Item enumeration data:
━━━━━━━━

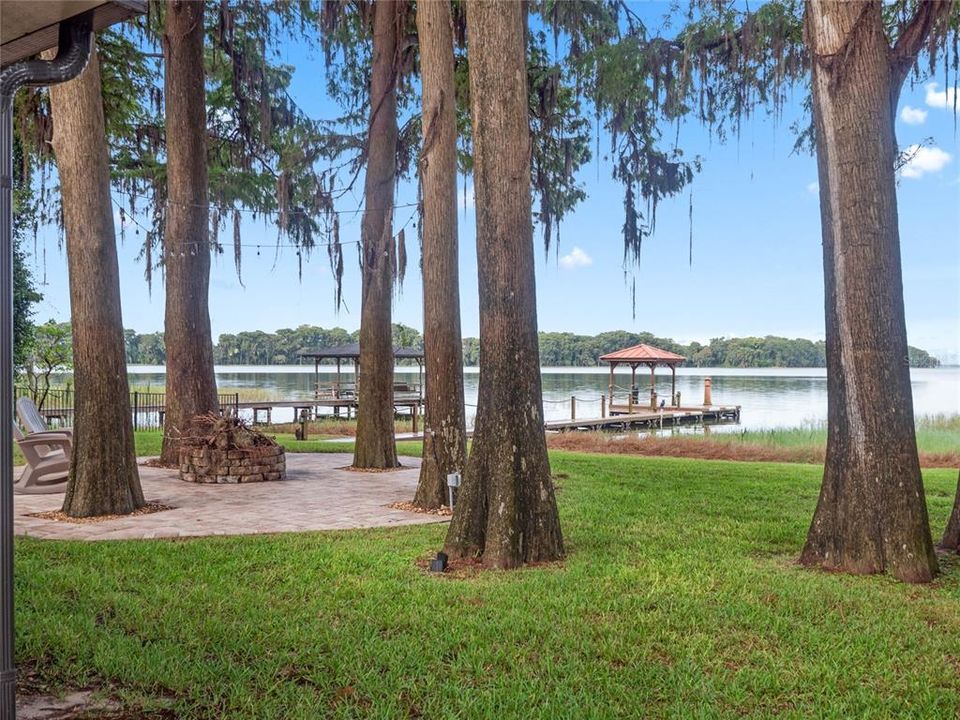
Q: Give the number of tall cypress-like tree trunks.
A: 6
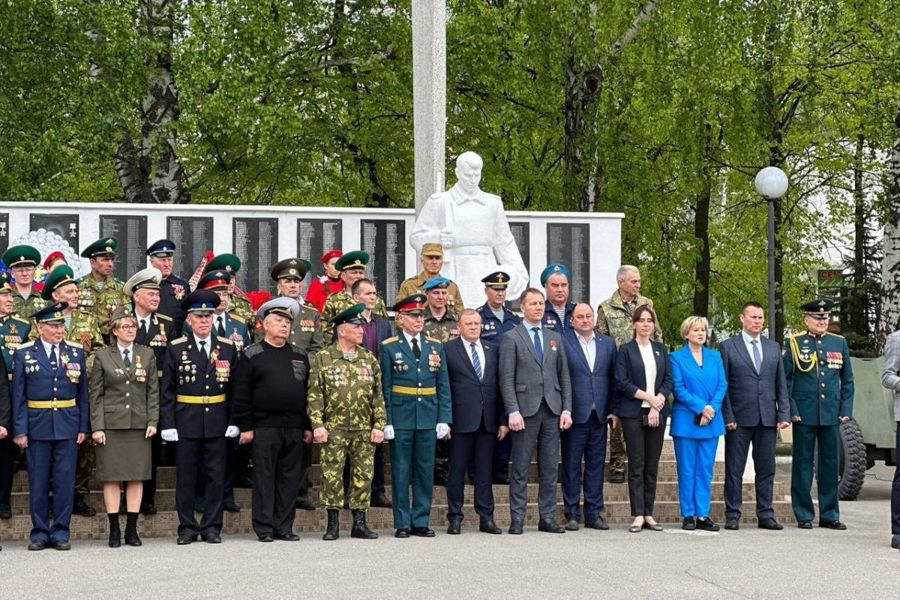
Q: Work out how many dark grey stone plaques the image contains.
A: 9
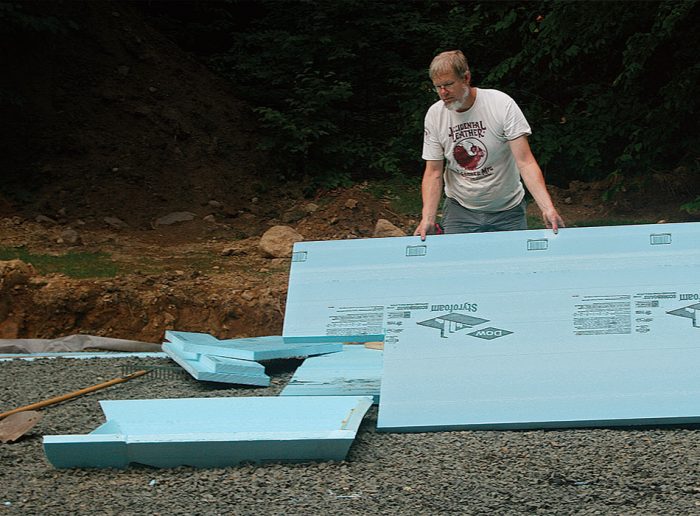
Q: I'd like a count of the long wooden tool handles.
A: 1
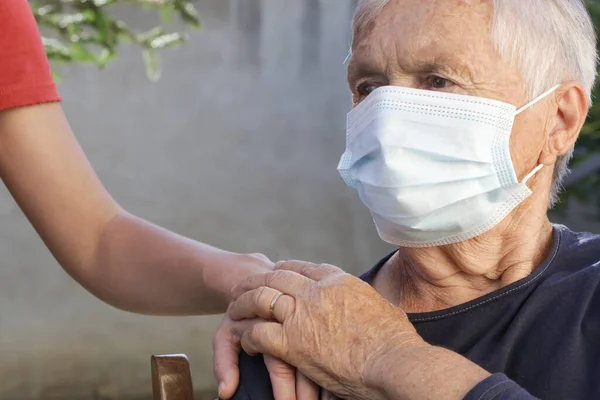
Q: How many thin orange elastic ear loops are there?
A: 0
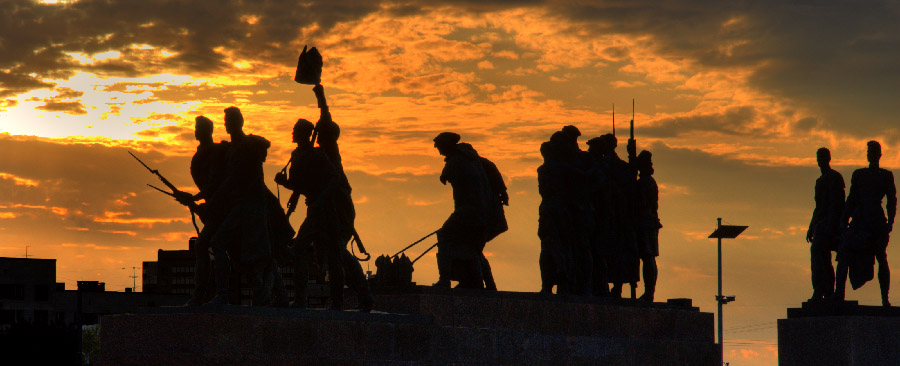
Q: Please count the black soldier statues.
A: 13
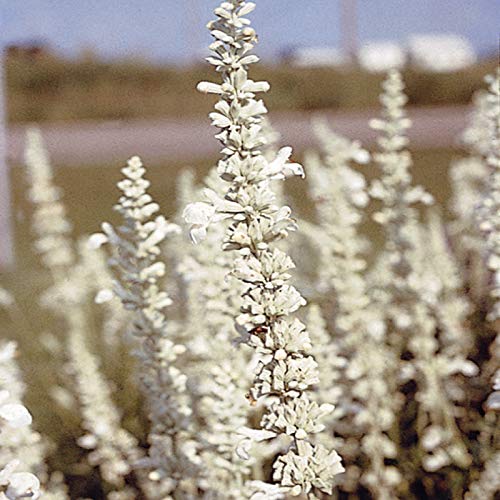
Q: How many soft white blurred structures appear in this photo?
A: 3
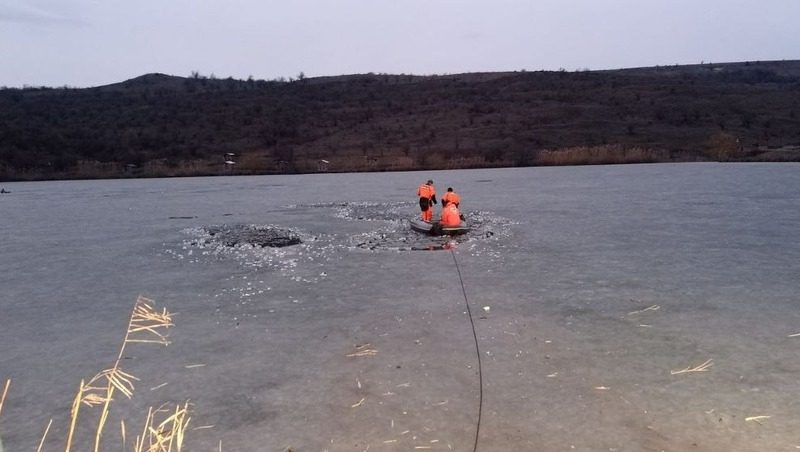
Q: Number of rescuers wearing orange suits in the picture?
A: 3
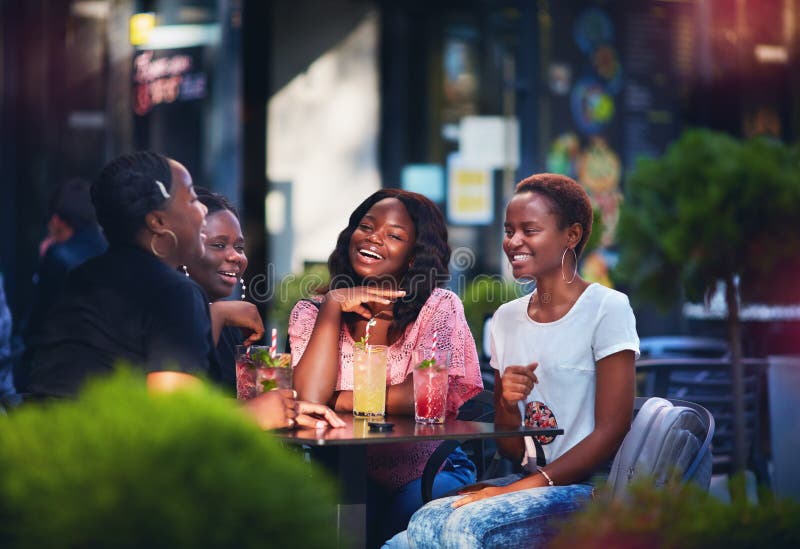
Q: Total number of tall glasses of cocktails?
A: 4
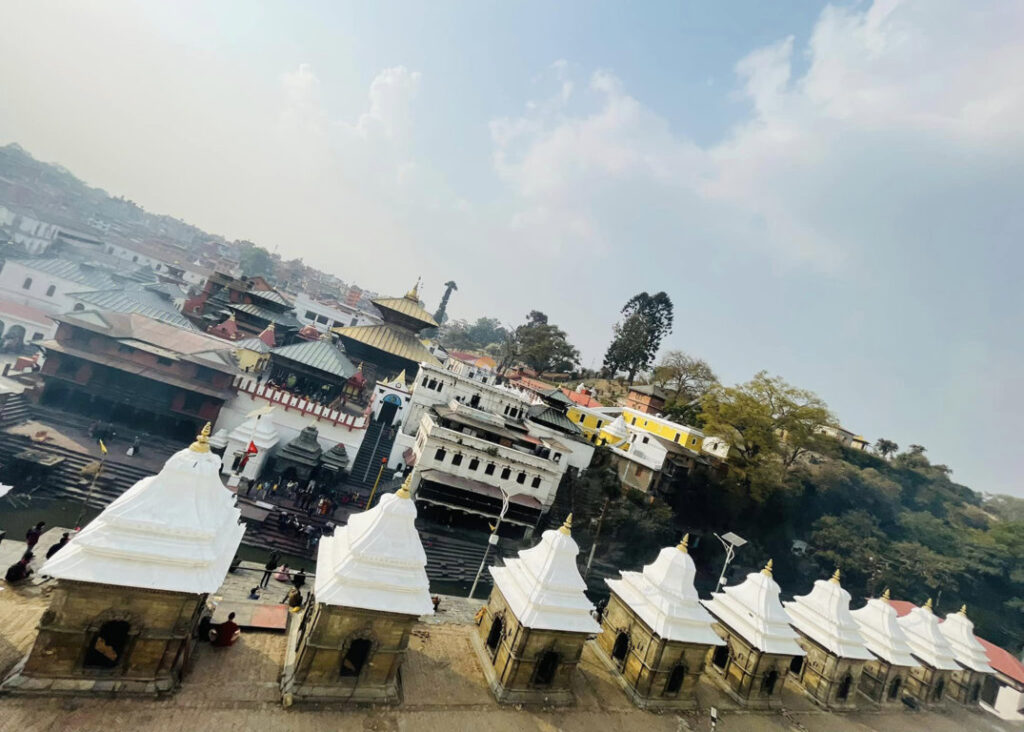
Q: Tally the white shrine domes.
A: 9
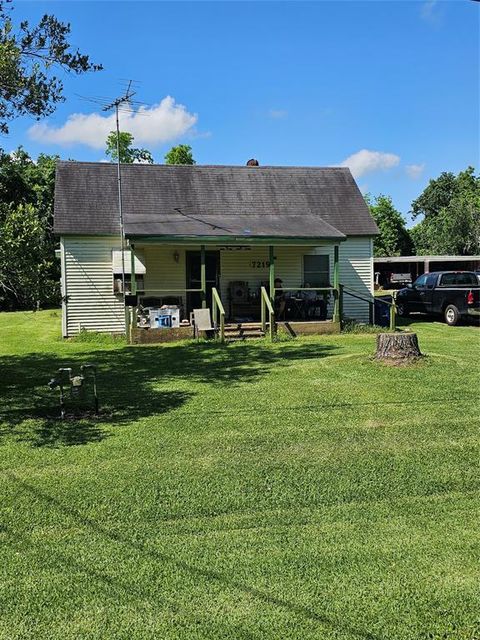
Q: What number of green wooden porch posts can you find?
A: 4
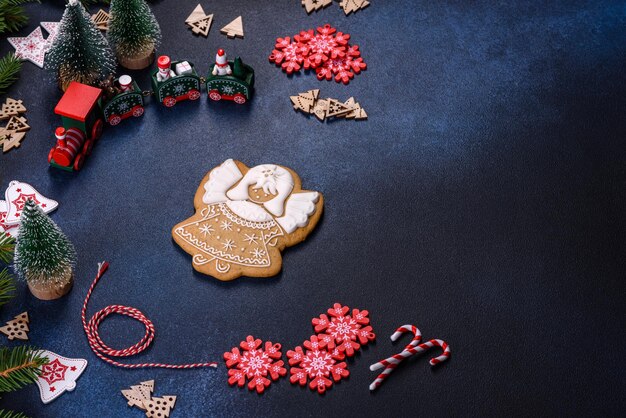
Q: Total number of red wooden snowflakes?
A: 6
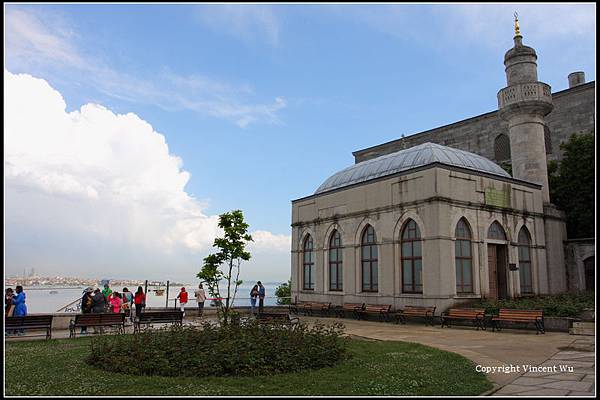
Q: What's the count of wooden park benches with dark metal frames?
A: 11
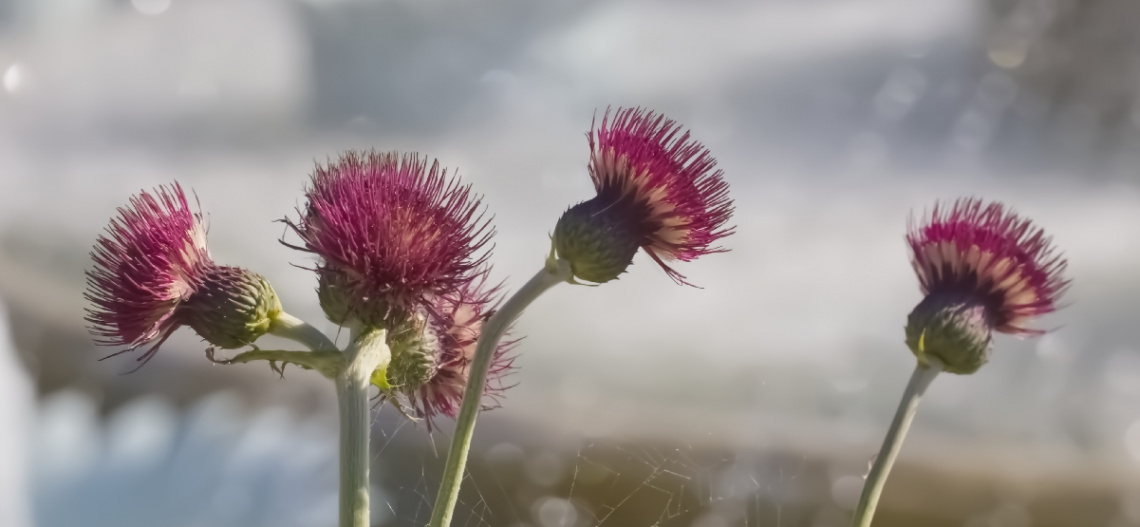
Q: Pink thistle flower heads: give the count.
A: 5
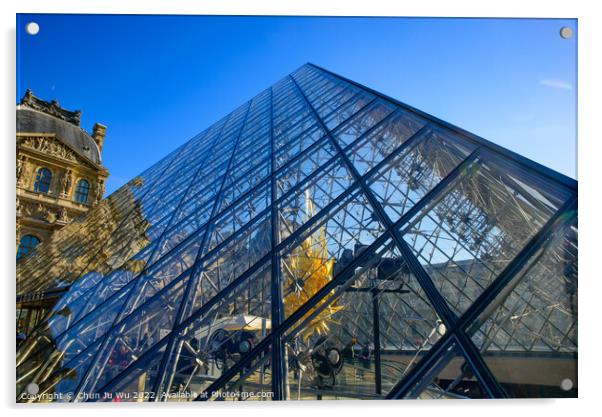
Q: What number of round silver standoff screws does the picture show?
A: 4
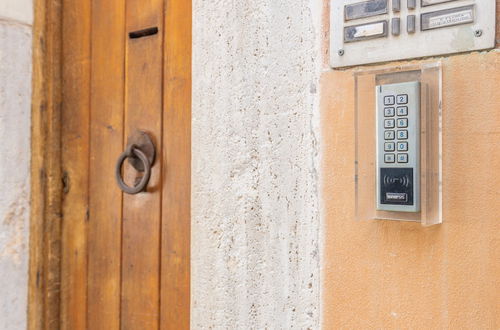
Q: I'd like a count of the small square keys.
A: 12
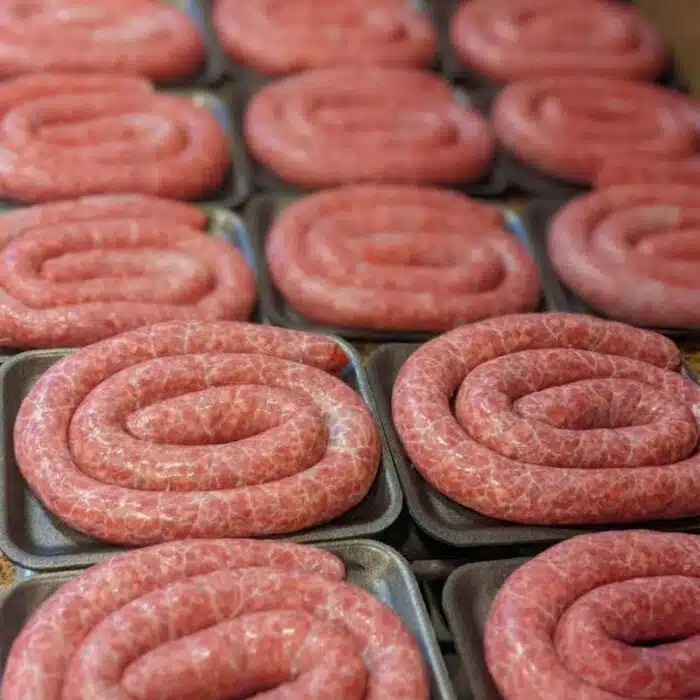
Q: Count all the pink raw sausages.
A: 13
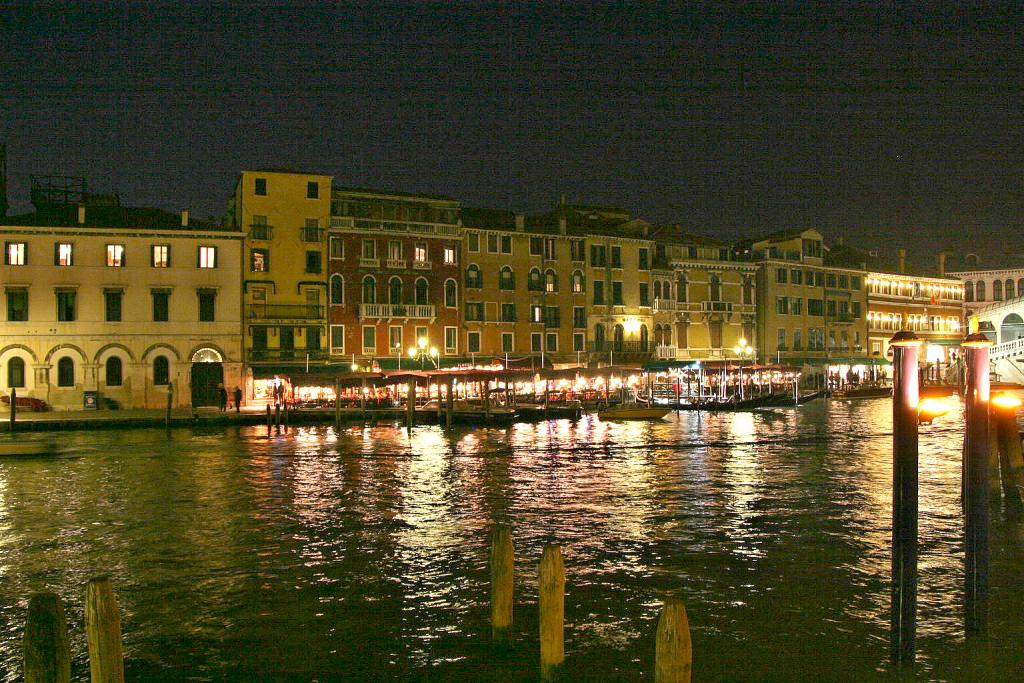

━━━━━━━━

> _PROBLEM TO SOLVE_
Exact copy, no pictures: set down all the entries again as they stand.

> _TASK SOLUTION_
Q: Give the number of tall cypress-like tree trunks.
A: 6
Q: Work out how many dark grey stone plaques the image contains.
A: 9
Q: I'd like a count of the long wooden tool handles.
A: 1
Q: How many thin orange elastic ear loops are there?
A: 0
Q: Please count the black soldier statues.
A: 13
Q: How many soft white blurred structures appear in this photo?
A: 3
Q: Number of rescuers wearing orange suits in the picture?
A: 3
Q: Total number of tall glasses of cocktails?
A: 4
Q: Tally the white shrine domes.
A: 9
Q: What number of green wooden porch posts can you find?
A: 4
Q: Total number of red wooden snowflakes?
A: 6
Q: What's the count of wooden park benches with dark metal frames?
A: 11
Q: Pink thistle flower heads: give the count.
A: 5
Q: What number of round silver standoff screws does the picture show?
A: 4
Q: I'd like a count of the small square keys.
A: 12
Q: Count all the pink raw sausages.
A: 13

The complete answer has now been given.